Alcohol is a leading cause of liver disease worldwide. Although alcohol abstinence is the crucial therapeutic goal for patients with alcoholic liver disease, these patients have less access to psychosocial, behavioral, and/or pharmacologic treatments for alcohol use disorder. Psychosocial and behavioral therapies include 12-step facilitation, brief interventions, cognitive behavioral therapy, and motivational enhancement therapy. In addition to medications approved by the US Food and Drug Administration for alcohol use disorder (disulfiram, naltrexone, and acamprosate), recent efforts to identify potential new treatments have yielded promising candidate pharmacotherapies. Finally, more efforts are needed to integrate treatments across disciplines toward patient-centered approaches in the management of patients with alcohol use disorder and alcoholic liver disease.

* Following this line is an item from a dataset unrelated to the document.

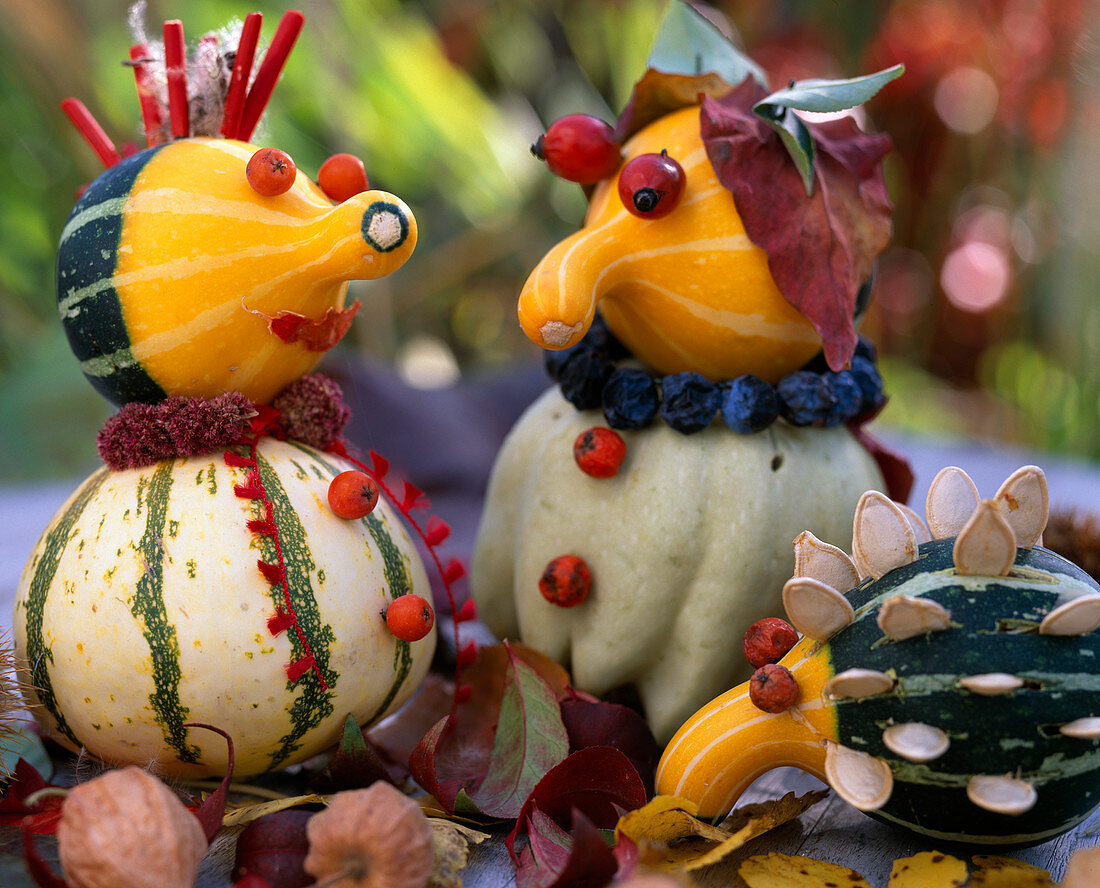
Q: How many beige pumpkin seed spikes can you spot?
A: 15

Despite the mortality and morbidity resulting from alcohol use disorder,1 <10% of patients receive treatment for alcohol use disorder.2 There is a paucity of clinical trials in patients with alcoholic liver disease and little integration of addiction specialists into the medical teams that care for these patients. This deficiency reflects nihilism, stigma, and a failure to link behavioral and traditional medical research.
Alcohol Use Disorder
Neurobiology of Alcohol Use Disorder
Alcohol use disorder is characterized by loss of control over alcohol consumption, accompanied by changes in brain regions responsible for the execution of motivated behaviors (eg, midbrain and limbic and prefrontal cortex).3 Positive and negative reinforcement mechanisms play a role in the maladaptive pattern of alcohol consumption. As the severity of alcohol use disorder worsens, negative reinforcement mechanisms predominate whereby negative affective state is relieved by alcohol consumption, thus leading to relapse.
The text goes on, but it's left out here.